Пиджак отправился к своему товарищу — белому пальто.

Вернувшись, Финбар сказал:

— Ты собиралась почитать мне что-нибудь обнадеживающее. Знаешь, для человека без подготовки ты читаешь очень хорошо. Герань, ты прелестна! Будь вечны наши жизни…

— У меня хорошая память. Когда уверен, что не забудешь текст, можно более свободно обращаться с ним.

Я слегка подтолкнула Финбара, и он снова плюхнулся на диван. А я, склонившись и скрестив ноги, опустилась рядом с ним на пол. В этой позе тролля сложно было добиться, чтобы голос звучал обольстительно, но я сделала все возможное. Можно было либо декламировать стихи, либо сыграть в покер на раздевание. Я предпочла поэзию. Возможно, потому, что я женщина?

Итак, я начала:

— С юностью года…[25]

— Нет, здесь должно быть другое слово. Память все-таки подвела тебя!

— Нет, не подвела.
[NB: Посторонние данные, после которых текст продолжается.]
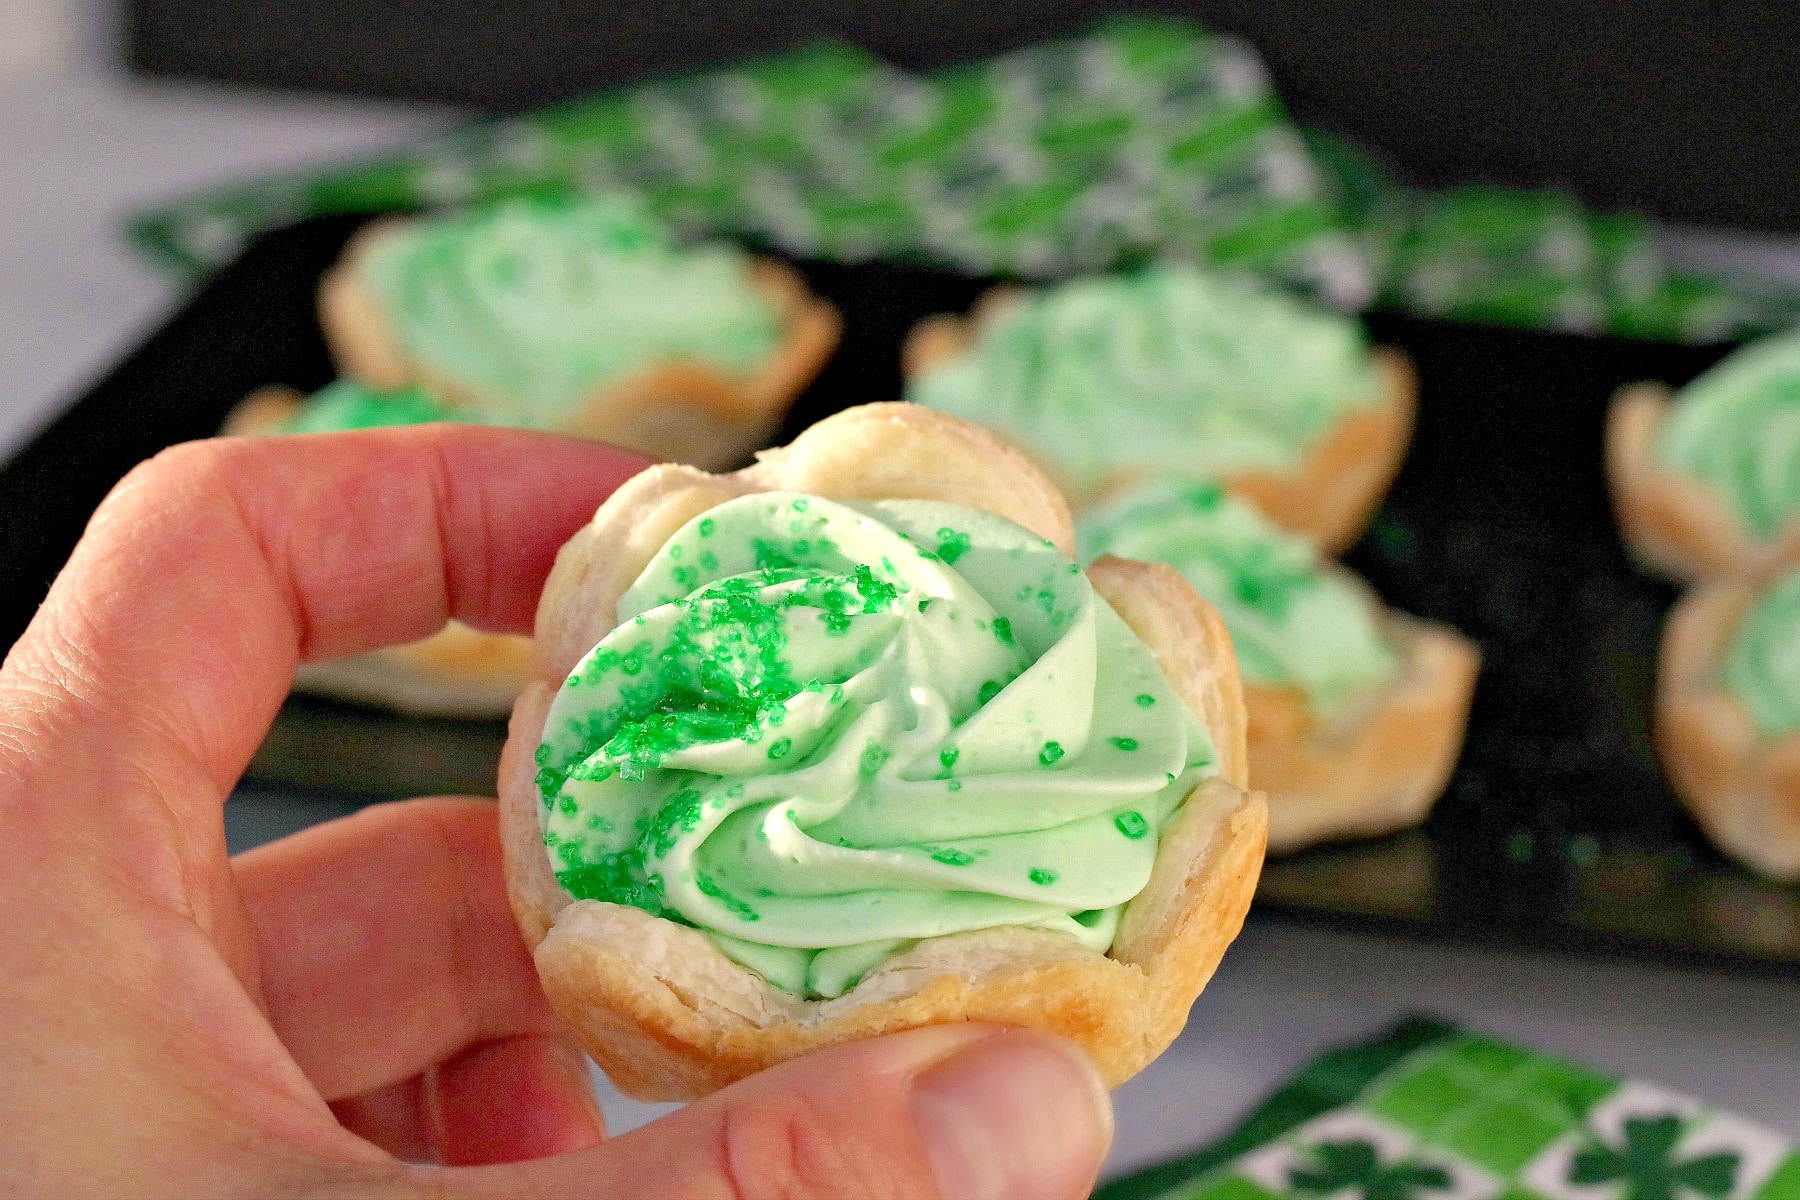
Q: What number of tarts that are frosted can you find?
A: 7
Элиот просто немного изменил его ради рифмы.

— Нечестно, — пробормотал он.

— Шекспир постоянно так делал.

— Но…

— Помолчи.

Не зря я была опытной школьной учительницей.

С юностью года

Пришел к нам Христос тигр.

В оскверненном мае цветут кизил, и каштан,

и иудино дерево, —

Их съедят, их разделят, их выпьют…

— А-а, — протянул он недовольно, — выпьют… О чем это вообще?

Я проигнорировала вопрос. Я изо всех сил старалась, чтобы Финбар почувствовал пробуждение жизни.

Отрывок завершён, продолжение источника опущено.